Stored data
|---|

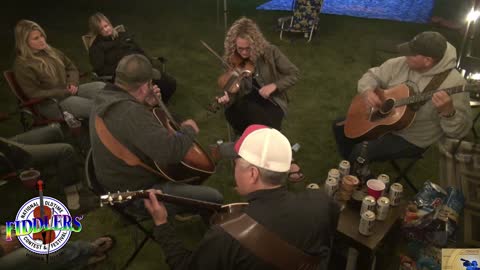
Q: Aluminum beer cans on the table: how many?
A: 9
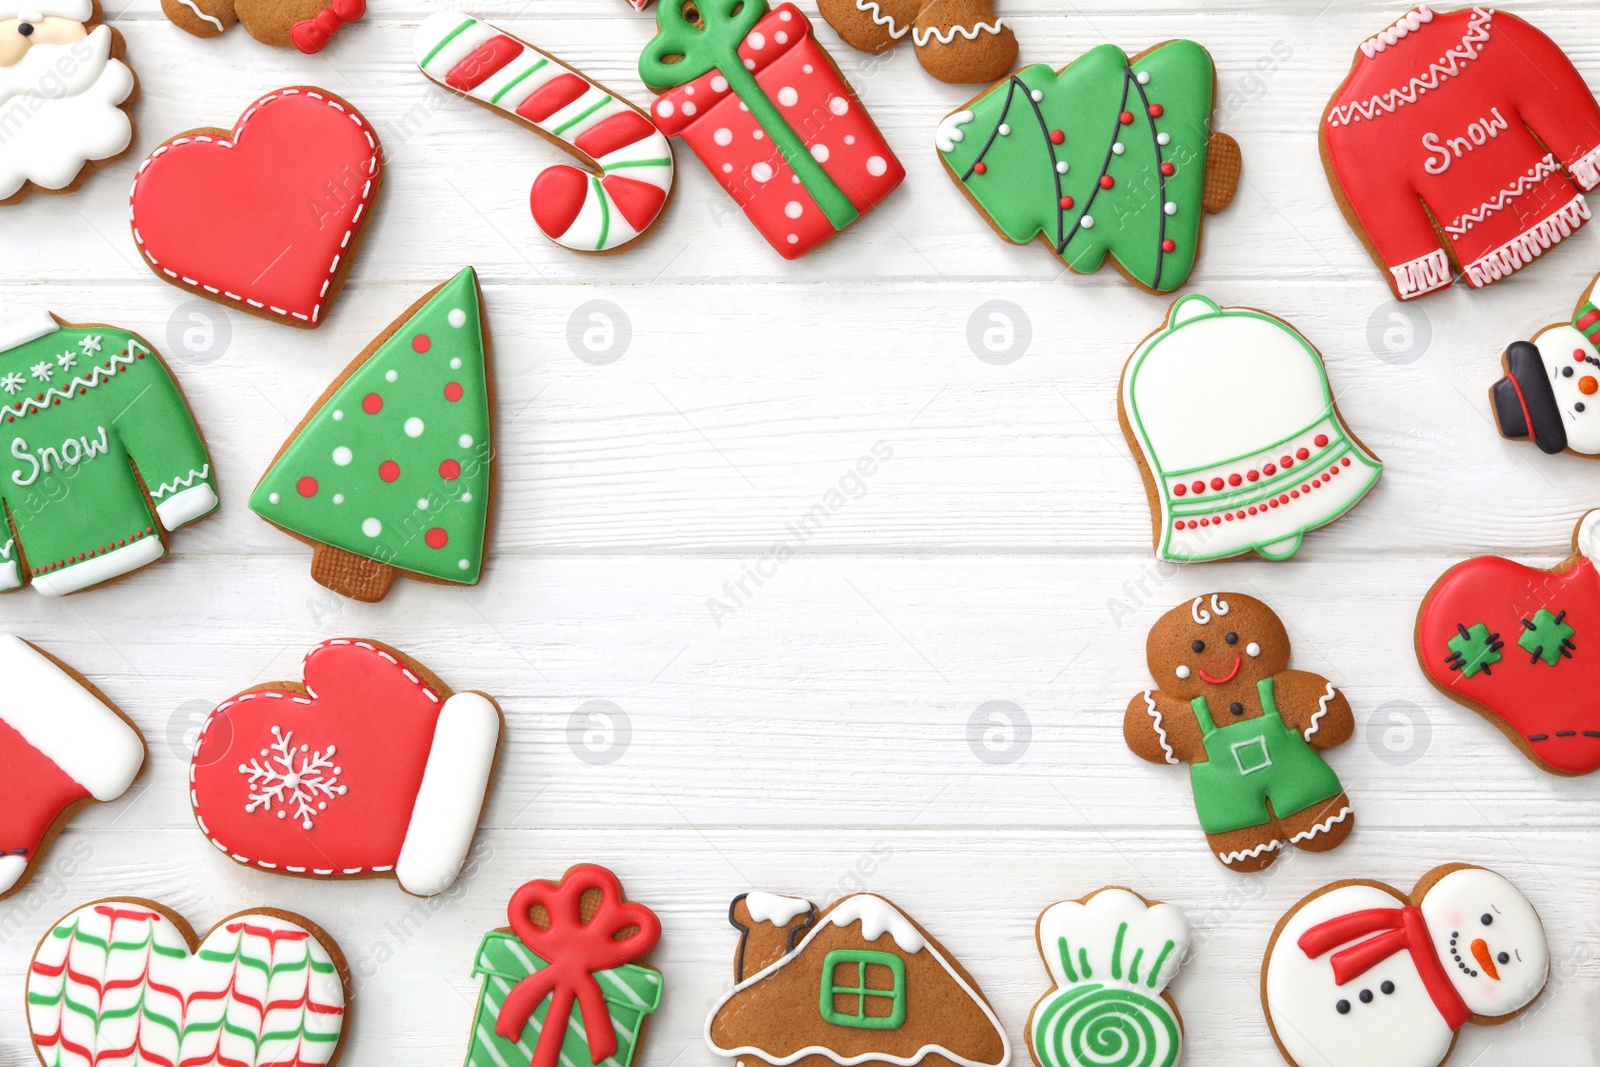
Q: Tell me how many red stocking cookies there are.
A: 2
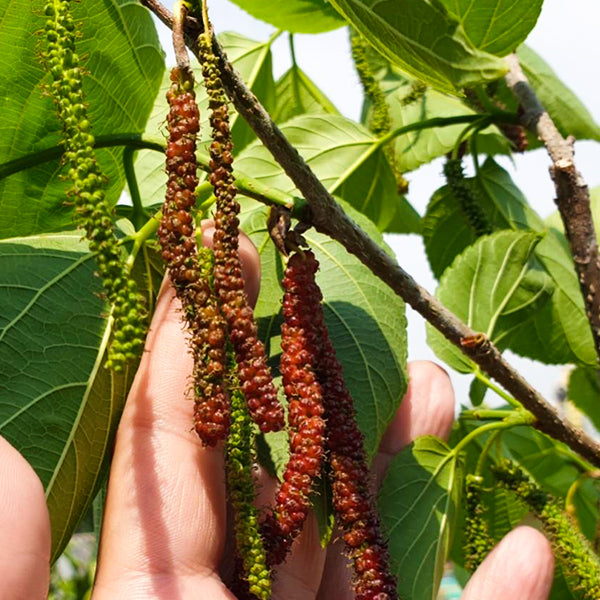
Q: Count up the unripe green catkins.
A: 6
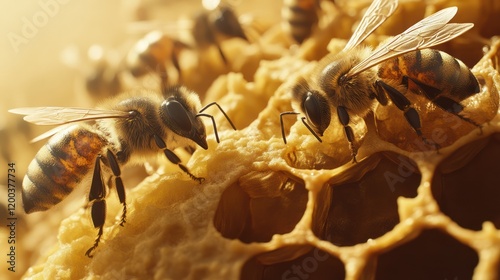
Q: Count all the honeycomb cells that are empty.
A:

|---|

Work order: With the pictures removed, the entries above should be transcribed exactly.

The answer:
Q: Aluminum beer cans on the table: how many?
A: 9
Q: Tell me how many red stocking cookies there are.
A: 2
Q: Count up the unripe green catkins.
A: 6
Q: Count all the honeycomb cells that are empty.
A:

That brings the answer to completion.